Se não falasse, Hélder temia que nunca mais tivesse a chance, afinal, a droga que acabara de usar em Martim não era pouca coisa.
Hélder sentou-se no sofá, mais uma vez assumindo sua antiga postura imponente, e olhou para Martim, que estava deitado no chão.
— Falando nisso, não me culpe por ir longe demais. Você esqueceu de que eu também sou parte da Família Torres?
Martim olhou feio para Hélder: — Um filho bastardo vergonhoso, você é digno de ser um membro da minha Família Torres?
— Filho bastardo? Foi o seu pai sem vergonha que enganou os sentimentos da minha mãe e não teve coragem de assumir a responsabilidade pelo que fez.
Ele em casa tinha medo dos pais e da esposa, mas mesmo assim ia procurar mulheres na rua.
Quando as coisas foram descobertas, ele apenas cedeu aos pais e à esposa dele, apenas prejudicando a nós, mãe e filho.

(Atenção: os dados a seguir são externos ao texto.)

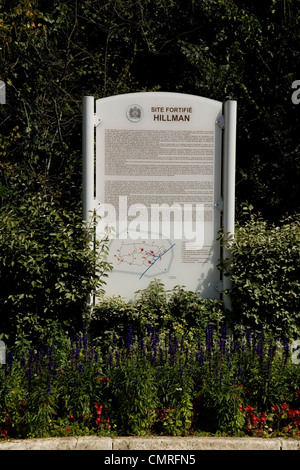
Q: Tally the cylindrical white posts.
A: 2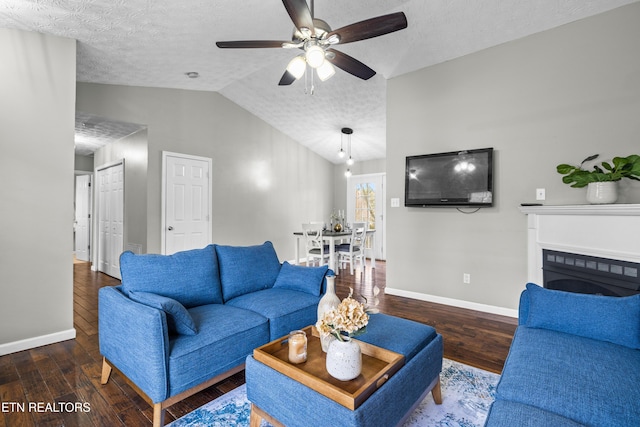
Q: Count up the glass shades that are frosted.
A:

Ao se lembrar daquele passado, os olhos de Hélder ficaram vermelhos de raiva.
A esposa oficial veio até a porta para causar confusão e intimidar mãe e filho, mas o pai deles não se levantou para dizer uma palavra a favor deles.

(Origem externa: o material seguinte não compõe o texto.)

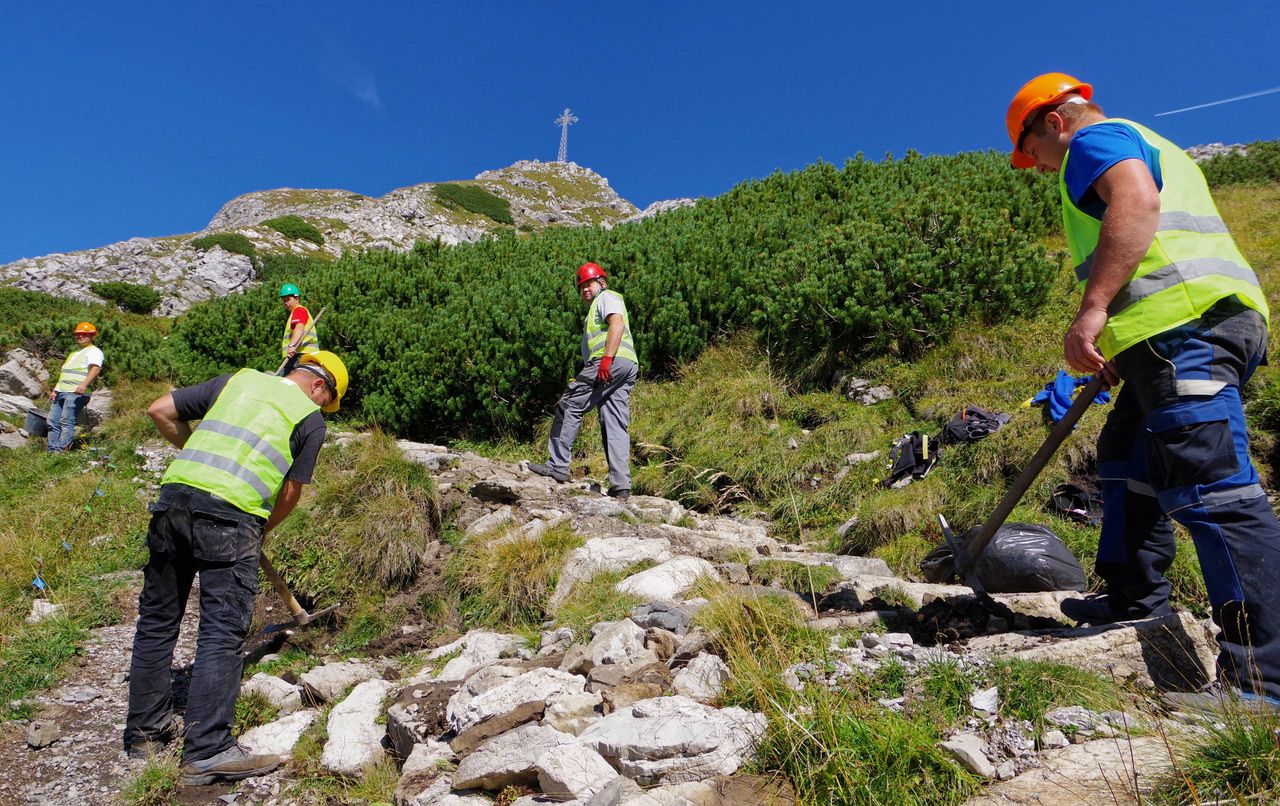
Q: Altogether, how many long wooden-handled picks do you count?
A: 2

Ele só sabia agradar aquela mulher perversa, sem considerar em nada os sentimentos dos dois.
Só depois que a mulher foi embora é que o pai veio confortar mãe e filho.
A mãe tinha um temperamento dócil, depois de duas ou três palavras gentis, eles se reconciliaram.
Ela pensava que a questão havia passado e que poderiam voltar a viver uma vida pacífica. E a mãe, de fato, nunca teve a intenção de destruir a família de ninguém.
Já que estava com o pai, desde que ele continuasse lhes dando dinheiro para viver, contanto que pudessem seguir em frente, estaria tudo bem.